# Principal Component Analysis #

Principal Component Analysis (PCA) is based on the spectral decomposition of a matrix. For a matrix $A$, we aim to find the decomposition $A = W \Lambda W^\dag$, where $\Lambda$ is a diagonal matrix. This is useful as it gives us a transformation to an orthonormal basis for the matrix $A$. It is typically applied on a covariance or correlation matrix.

While PCA is the most popular and straightforward orthogonalization technique, it is by no means the only method.

Let us denote $X$ to be the $T \times n$ matrix of data ($T$ data points, $n$ number of variables). We also denote the columns of $X$ as $\{\vec{x}_1,\dots,\vec{x}_n\}$, where each vector $\vec{x}_i$ is the vector of data for a explanatory variable. We assume each $\vec{x}_i$ has zero mean.

The sample variances and covariances of this data is summarized by the matrix

$$
V = T^{-1} X^\dag X.
$$

If we normalize the data such that each $\vec{x}_i$ has zero mean and variance 1, $V$ represents the correlation matrix of the returns.

Sometimes, we might not have enough data ($T < n$), which causes $V$ to have some zero eigenvalues since it is singular.

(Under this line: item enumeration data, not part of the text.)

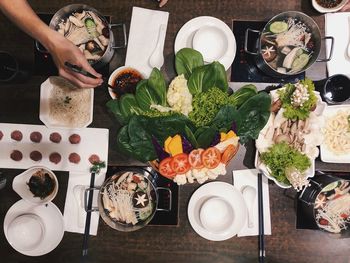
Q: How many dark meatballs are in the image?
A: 10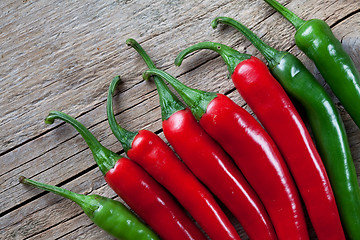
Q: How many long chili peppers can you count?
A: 8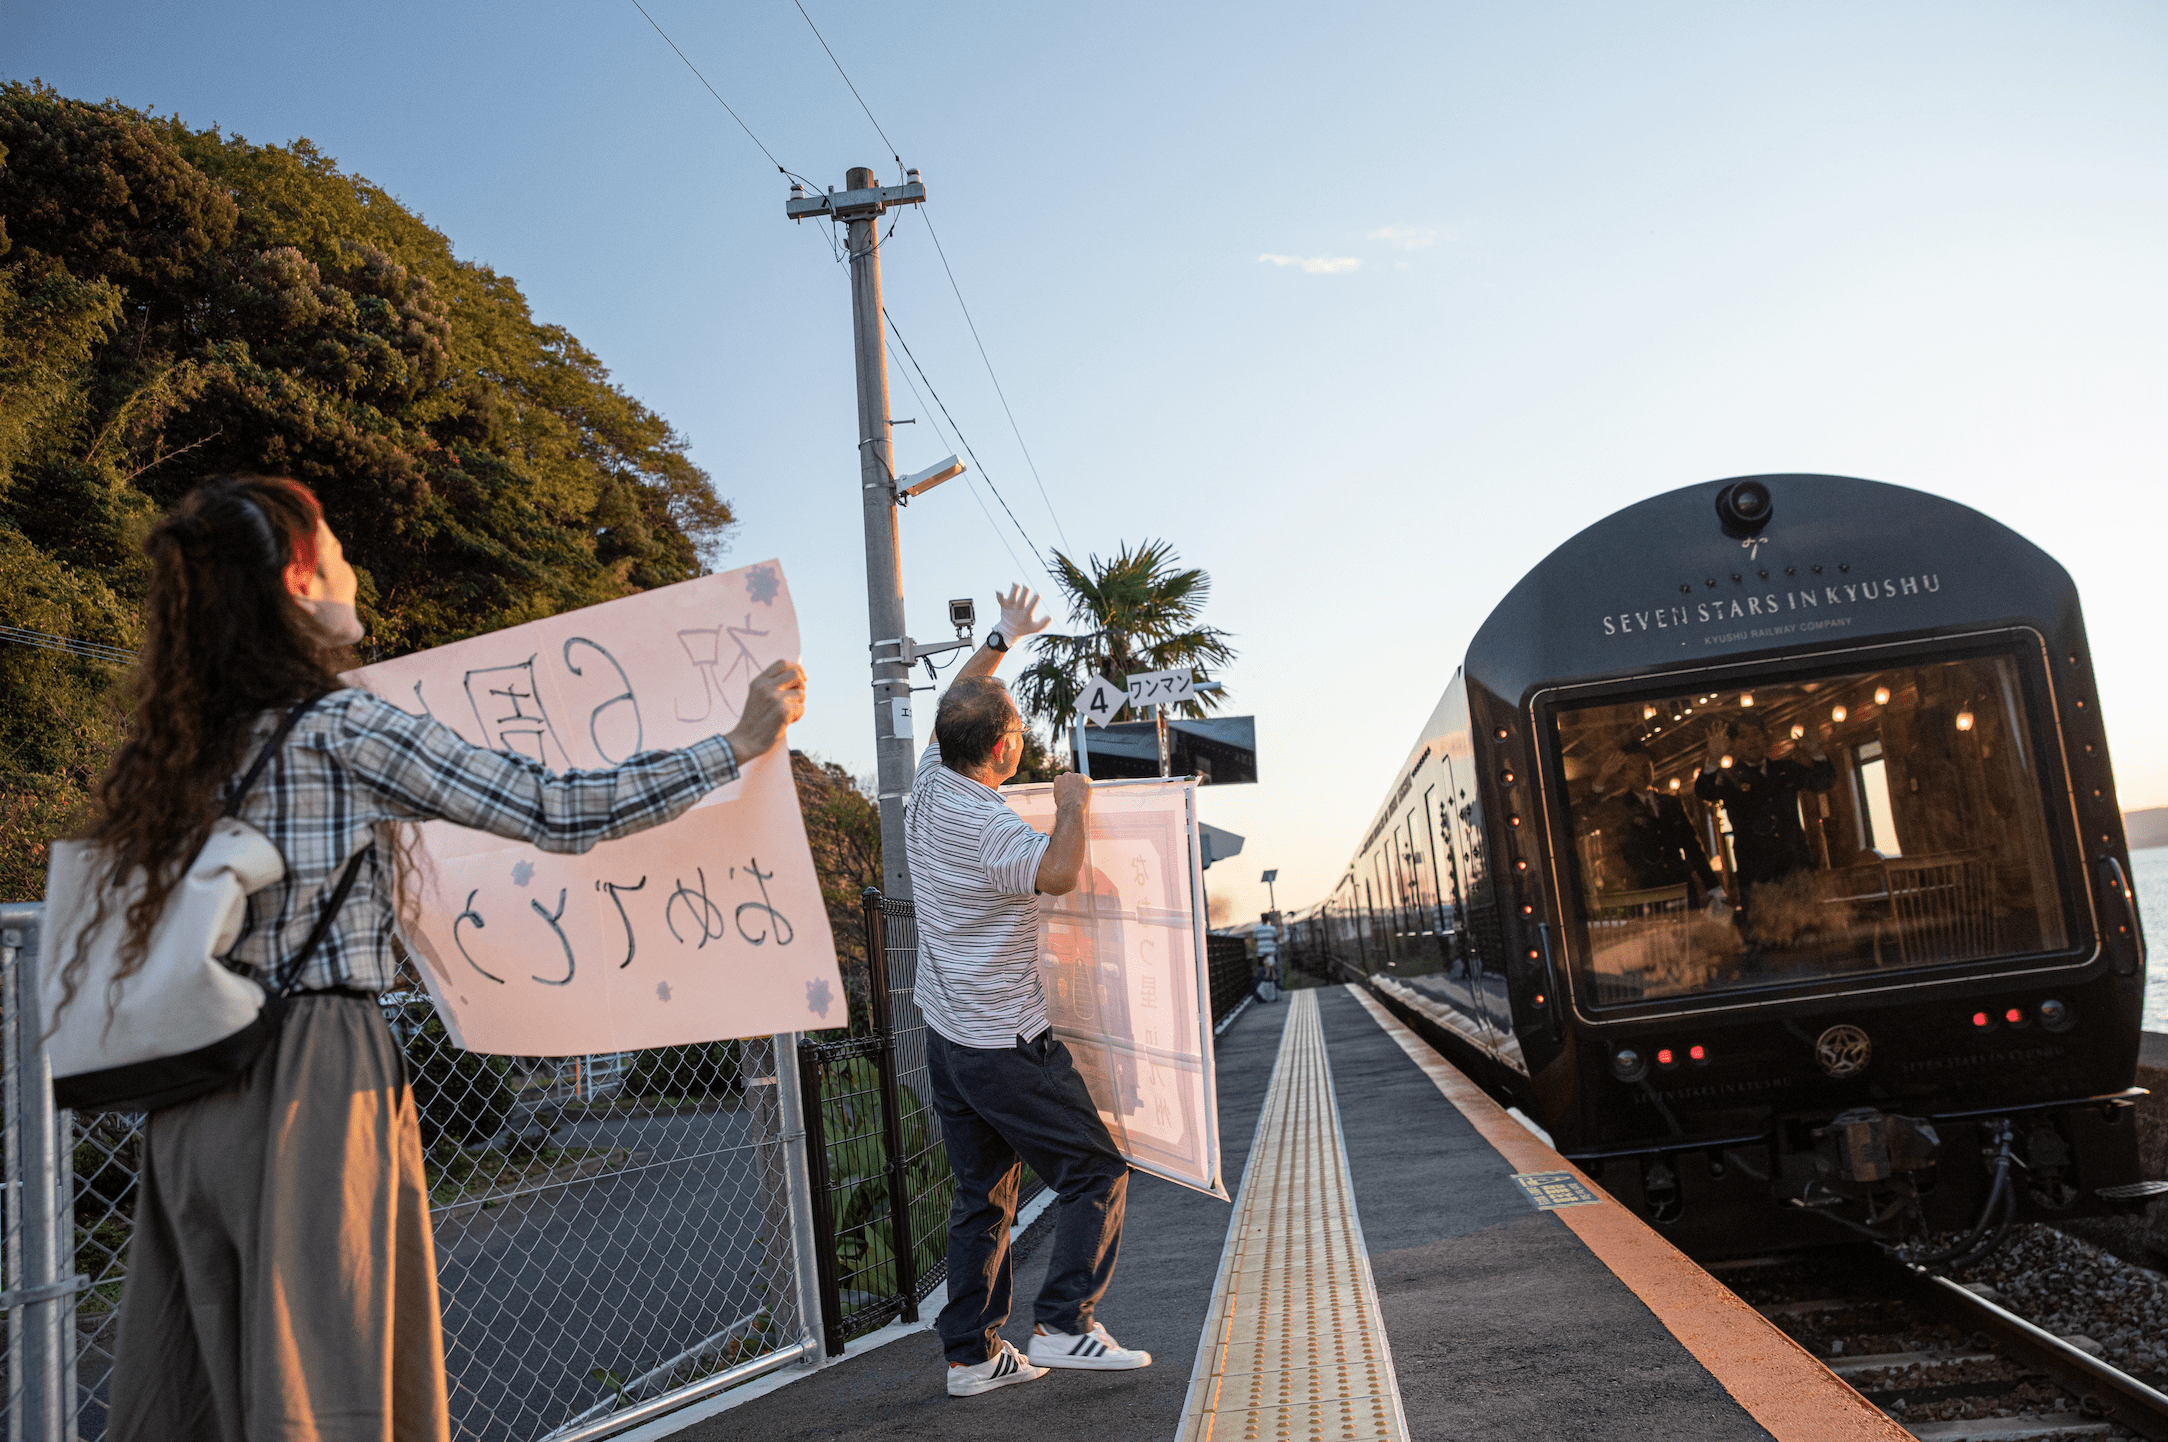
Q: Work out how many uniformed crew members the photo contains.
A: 2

In such a scenario, a full set of $n$ principal components will not be able to be determined. Usually, this is still not too big of an issue since we only look at the first few most important principal components. When ($T > n$), $V$ is positive definite.

We still have not defined what we mean by a principal component. A principal component is a linear combination of the vectors of $X$, where the weights are chosen such that:

1) The principal components are uncorrelated with each other

2) The first principal component explains the most variation, the second explains the greatest amount of the remaining variation, ect.

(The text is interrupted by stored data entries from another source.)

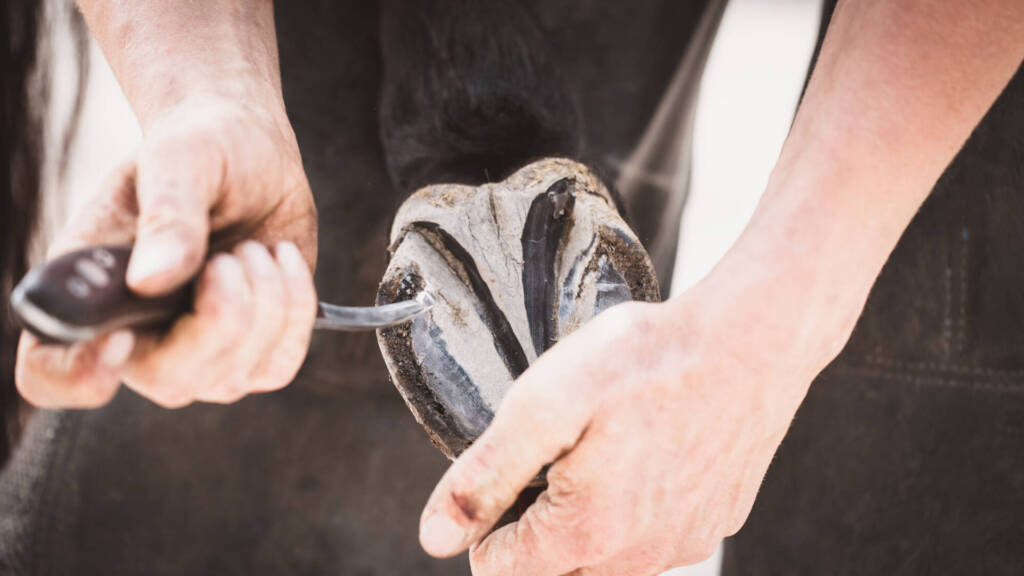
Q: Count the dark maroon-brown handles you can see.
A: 1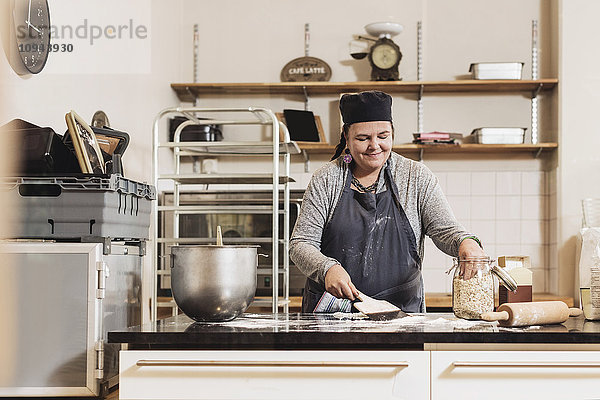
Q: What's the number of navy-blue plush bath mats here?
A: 0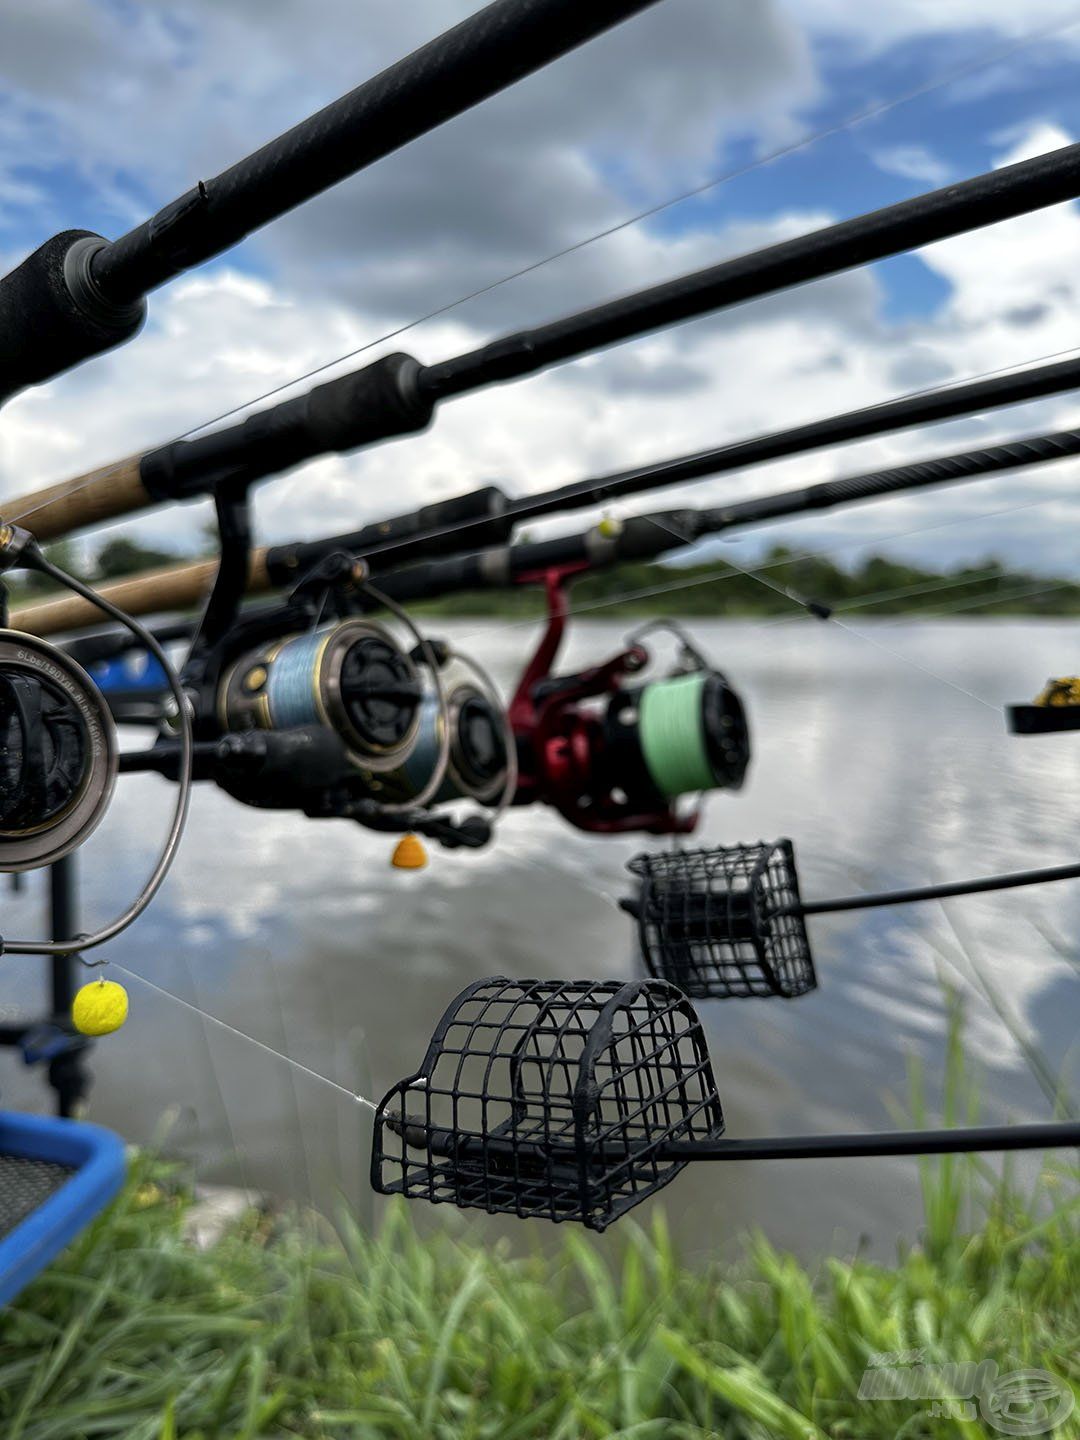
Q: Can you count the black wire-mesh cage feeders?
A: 2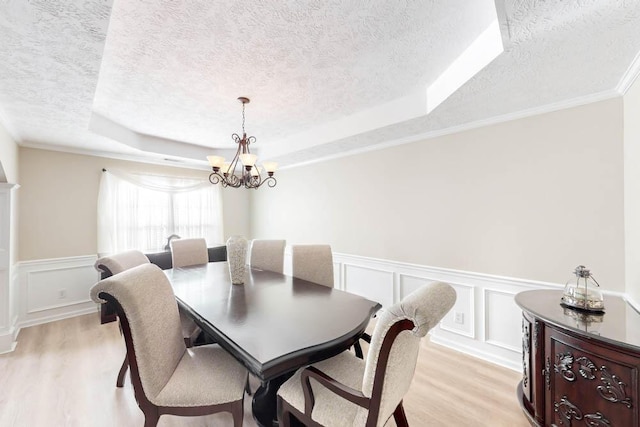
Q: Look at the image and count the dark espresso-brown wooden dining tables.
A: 1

We now describe the method to do so.

Denote $\Lambda$ as the diagonal matrix of the eigenvalues of $V$, and $W$ the orthogonal matrix of the corresponding eigenvectors of $V$. The eigenvalues (and corresponding eigenvectors) are ordered from largest to smallest, $\lambda_1 \geq \lambda_2 \dots \geq \lambda_n$. We define the matrix of principal components $P$ as:

$$
P = XW.
$$

Then the $i$ th principal component of $V$ is the $i$ th column of $P$.